From the entries below, list each line with "scene".

RECORDS PROVIDED
· · ·
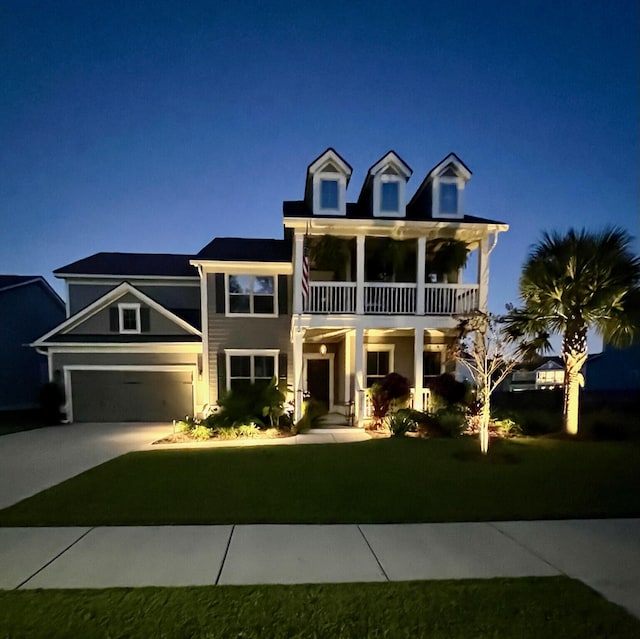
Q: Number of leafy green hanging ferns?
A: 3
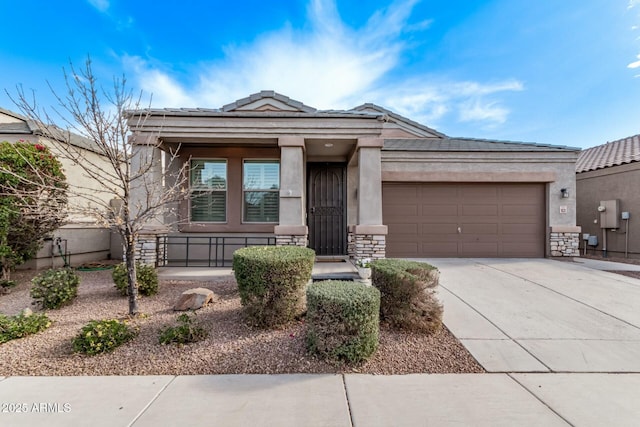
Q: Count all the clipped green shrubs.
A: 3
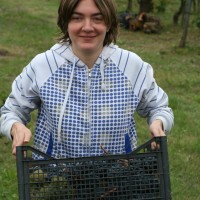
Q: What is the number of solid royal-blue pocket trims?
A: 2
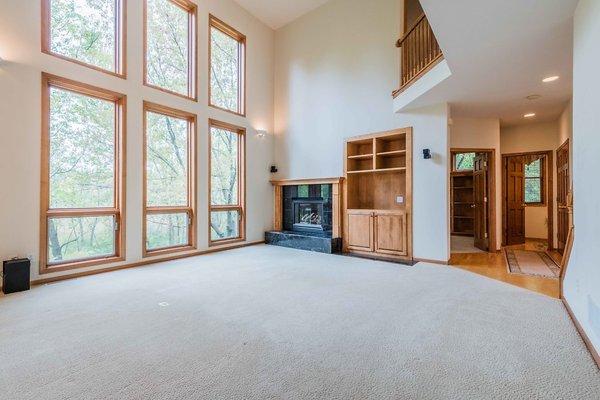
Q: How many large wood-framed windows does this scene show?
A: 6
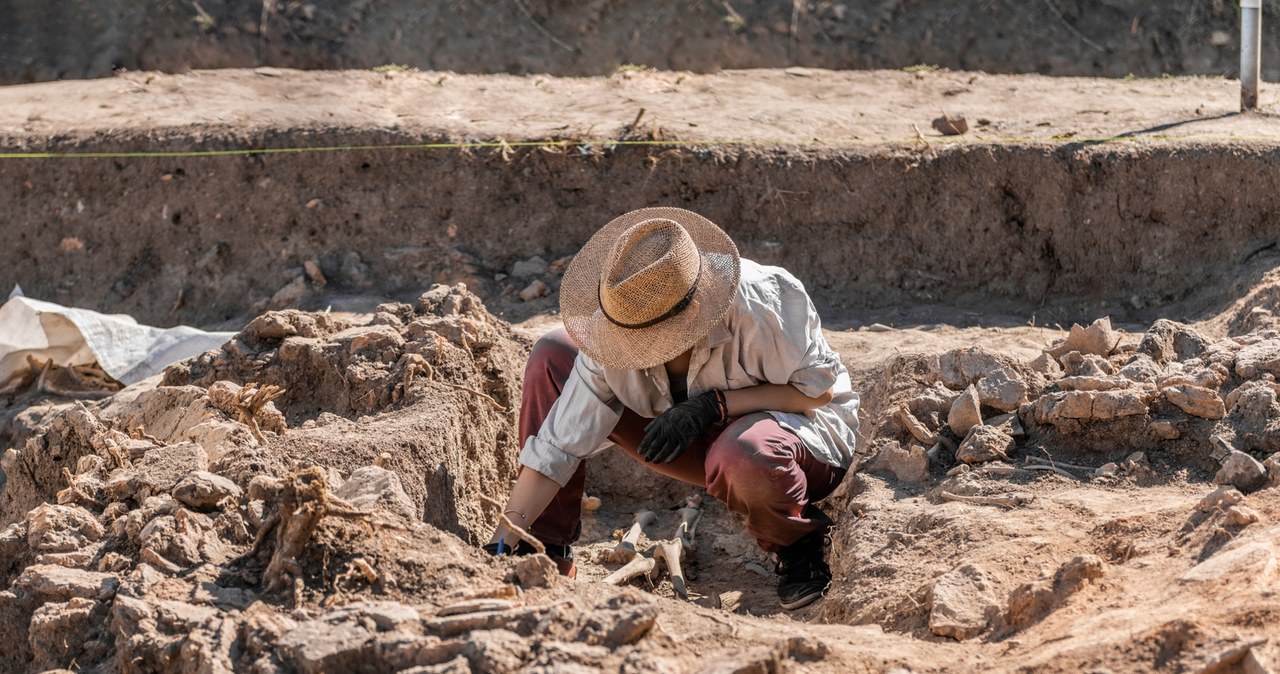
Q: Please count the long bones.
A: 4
· · ·
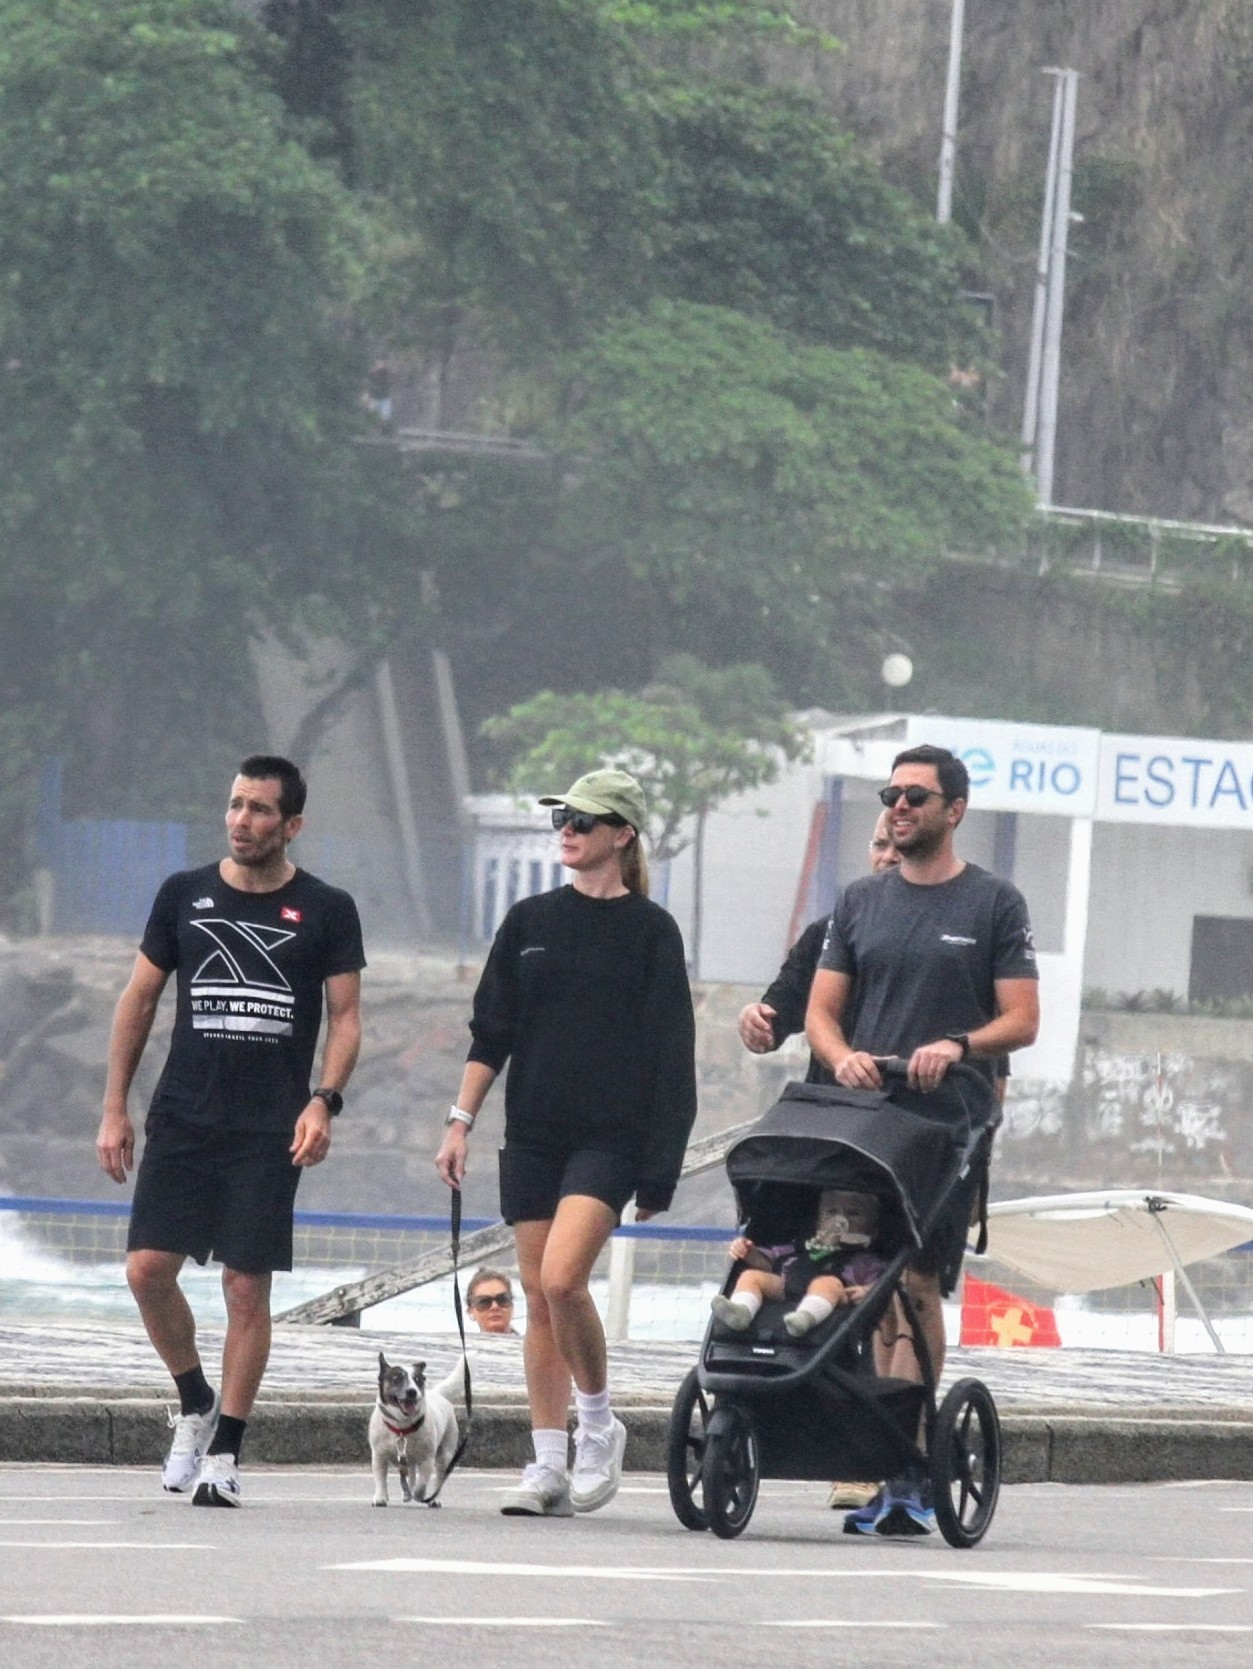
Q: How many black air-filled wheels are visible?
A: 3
· · ·
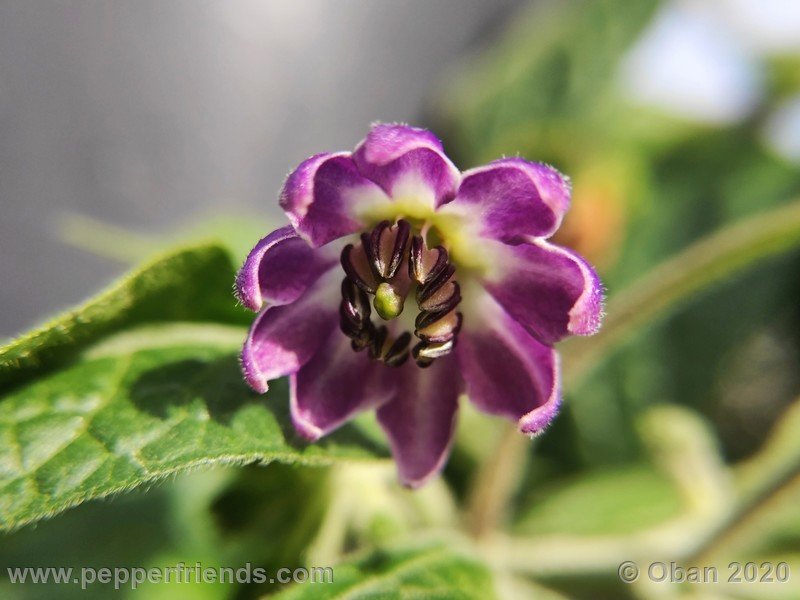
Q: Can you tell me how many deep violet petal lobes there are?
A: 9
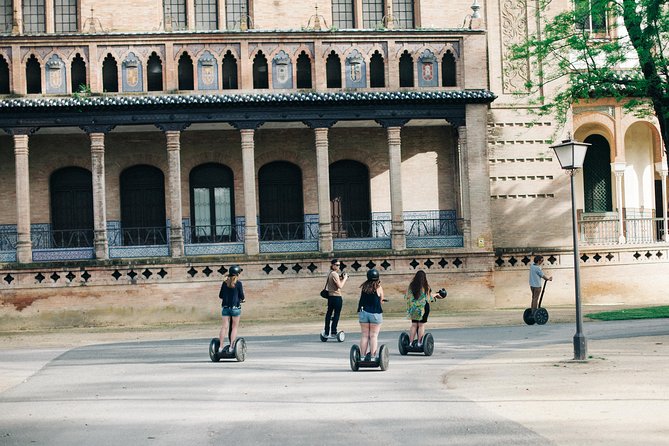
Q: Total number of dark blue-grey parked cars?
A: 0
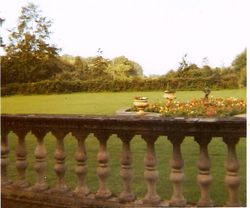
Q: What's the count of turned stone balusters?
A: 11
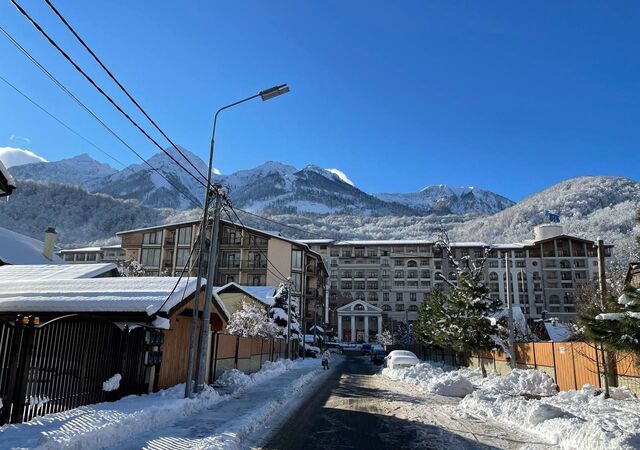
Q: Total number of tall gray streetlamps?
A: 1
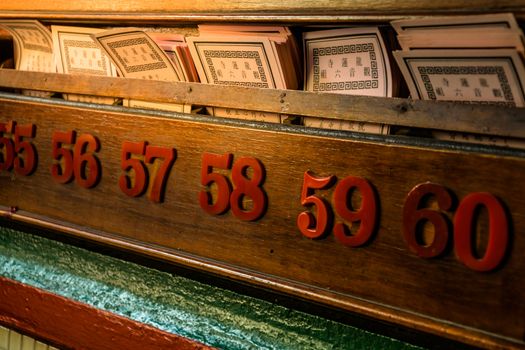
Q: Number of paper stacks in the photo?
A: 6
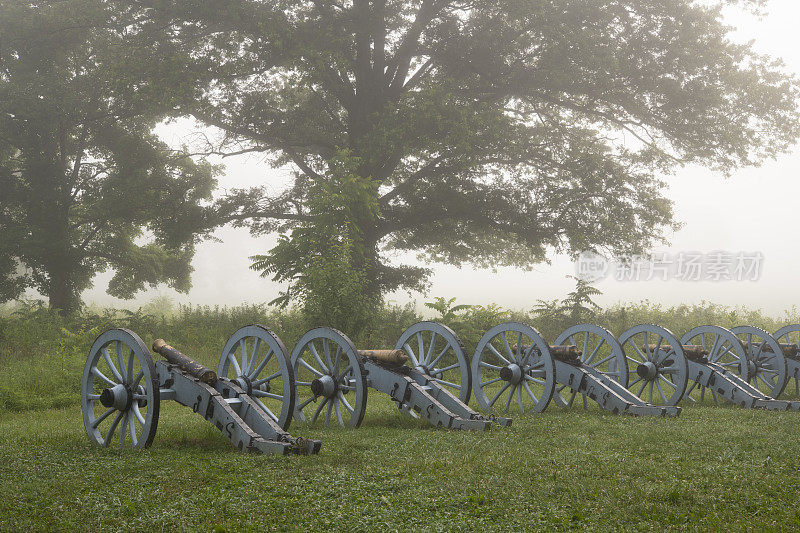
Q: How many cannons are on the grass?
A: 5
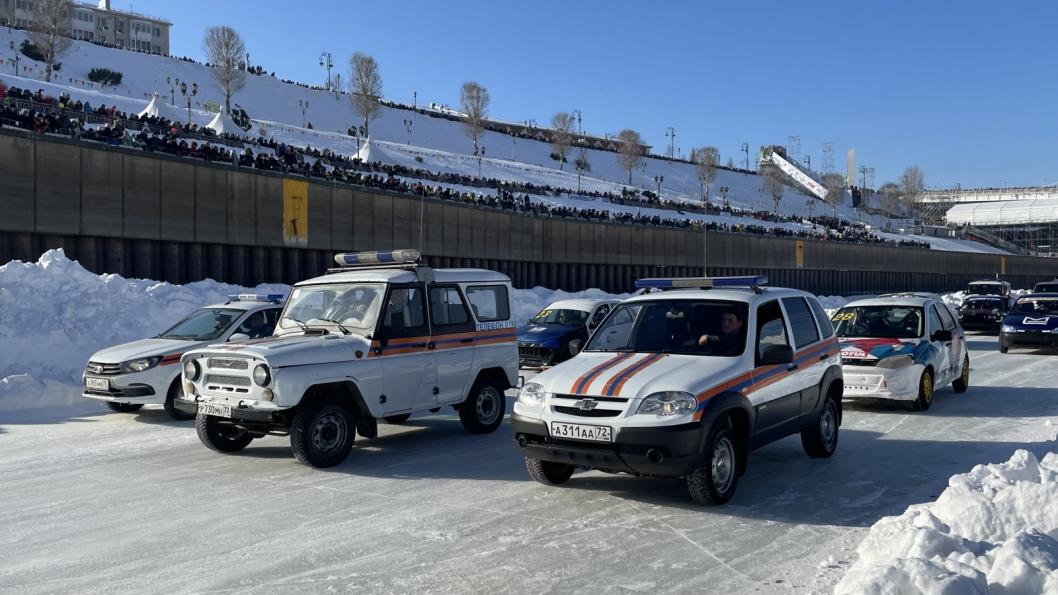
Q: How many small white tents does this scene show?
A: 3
· · ·
ANSWER BELOW
Q: How many large wood-framed windows does this scene show?
Q: How many small white tents does this scene show?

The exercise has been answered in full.